In a food processor, blitz 6oz cold cooked potato, 4oz flour (I always use plain, but self raising would do), and 2oz of butter or marg.  Once you have a dough, remove it from the processor and knead a little on a floured work surface.

Now, you can be diligent, roll it out with a rolling pin, and cut the dough into rounds – or you can do what I do, which is to divide the dough into 8, and pat it into rough roundish shapes.

Also, the recipe recommends frying in a little butter on a griddle, but I’m afraid I stick them on a greased baking tray at gas 6 for 15 minutes.  And I don’t peel the spuds either 🙂

These are just utterly delicious straight out of the oven, spread with butter, and also work really well as part of a great British fry up.

If you don’t have a food process, mash the potatoes as is (no milk or butter), rub the fat into the flour and add the spud, then continue with the rolling (or not).

cauliflower and potato, indian style

using up: cauliflower.

This didn’t go quite to plan, but turned out utterly delicious.  I don’t suppose we’ll ever be able to recreate it, though.

I set a pan of potatoes to parboil, intending to deep fry them later, and put a cut up cauli in the steamer on top.  Pete did Indian spices – coriander, cumin, tumeric, fenugreek, cardamon seeds and allspice – and whizzed up ginger and garlic and a green chilli.  The timer went, and I put the steamer on the draining board while I finished emptying the dishwasher.  And forgot all about it!

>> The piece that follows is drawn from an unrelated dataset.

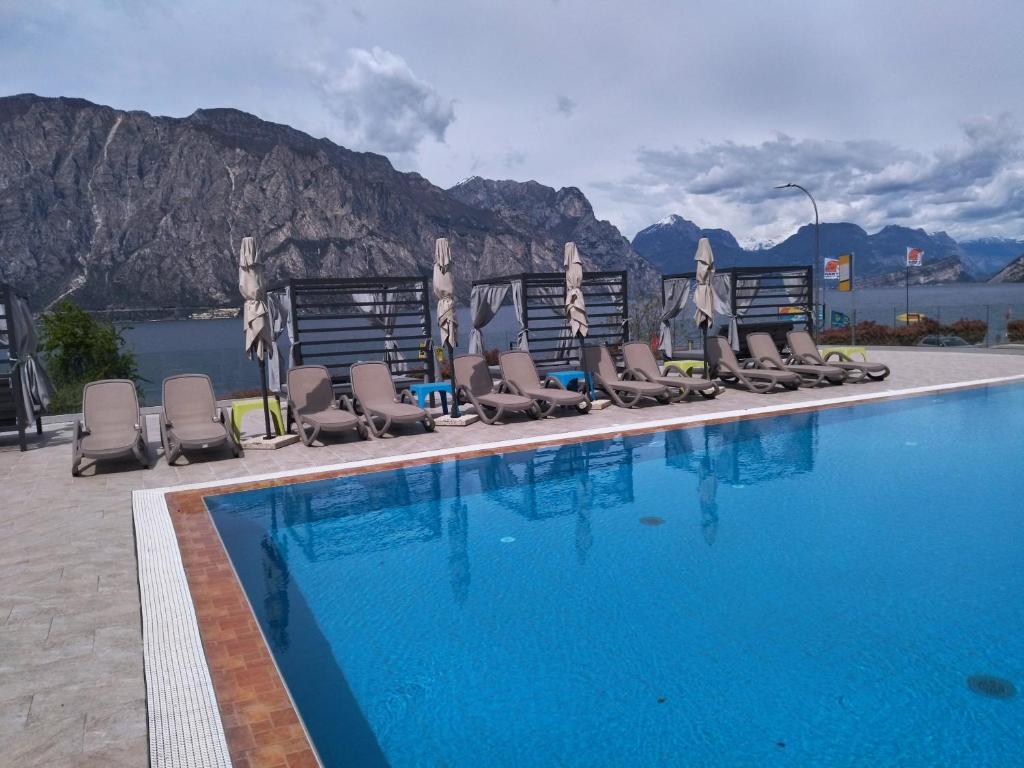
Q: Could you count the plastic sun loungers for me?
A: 11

When I remembered, the potatoes were pretty mushy.  I turfed them into a wok with some groundnut oil, but they were very soft, and wouldn’t take a crispy edge.  Nothing ventured, nothing gained.  Pete fried off the ginger and garlic, while I added the spices to the potato mush, and then the cauliflower.

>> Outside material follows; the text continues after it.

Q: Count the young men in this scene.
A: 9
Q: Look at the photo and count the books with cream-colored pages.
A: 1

We then put a small tin of tomato purée in with the ginger garlic, cooked it down a little, then tipped that into the vegetable mess.  Served it with rice, and it really was lovely – just the sort of texture I like from comfort food!

It made a second tub for the freezer too!

another potato bake

potato bake with chicken, mozzarella and spinach

using up: cold roast chicken, half a bag of spinach, a mozzarella past its sell-by date

A proper Reactive meal – first for a while.  We are still ploughing through Sunday’s chicken, and had some other stuff that needed eating up.  This worked really well, although next time I would poach the chicken in the cream for a few minutes – it somehow didn’t meld in properly.

Grease an ovenproof dish (I use an olive oil spray for this).  Ideally, get someone else to slice some potatoes very thinly, or otherwise you’ll have to do it yourself, and it’s a bit tedious without a mandoline (which I don’t have, unaccountably).

Wash some spinach, and chop up the cold chicken into small pieces.  Chop a couple of cloves of garlic finely.  Layer half the potatoes in the dish, then add the spinach, the chicken, the garlic and some double cream.  Grate some nutmeg over it.  Add the rest of the potatoes, and add some more cream. Dot the mozzarella, torn into chunks, over the top.

Bake at Gas 5 for about an hour – it will take longer than you think.  Worked really well.

courgette and fennel "cottage pie"

courgette, fennel and potato

Using up: fennel, courgette, potato

Chopped a courgette into chunks, and the other half of the fennel into thin slices, and chopped an onion.  All into a frying pan with some olive oil, and left to sauté down.  I left it for 20 minutes, but I think it would have been better to either put a lid on it, or left it another ten – the end result was quite crunchy.

While this is going on, I boiled some spuds for mash,

Added a tin of tomatoes to the vegetable mix, a dash of salt and a good grinding of black pepper, and cooked for another 6-7 minutes.

The spuds were mashed with a combination of Red Leicester and gruyere cheeses (that’s odd – why did I capitalise the red leicester and not the Gruyere?), with some reserved for the topping. With hindsight, I thought it was too much cheese – either in, or on – but Pete thought it was just right.  We also added some chopped chives to the mash.

Veg/tomato mix into an ovenproof dish, top with mash, sprinkle with remaining cheese. Cook at gas 6 for about 20 minutes.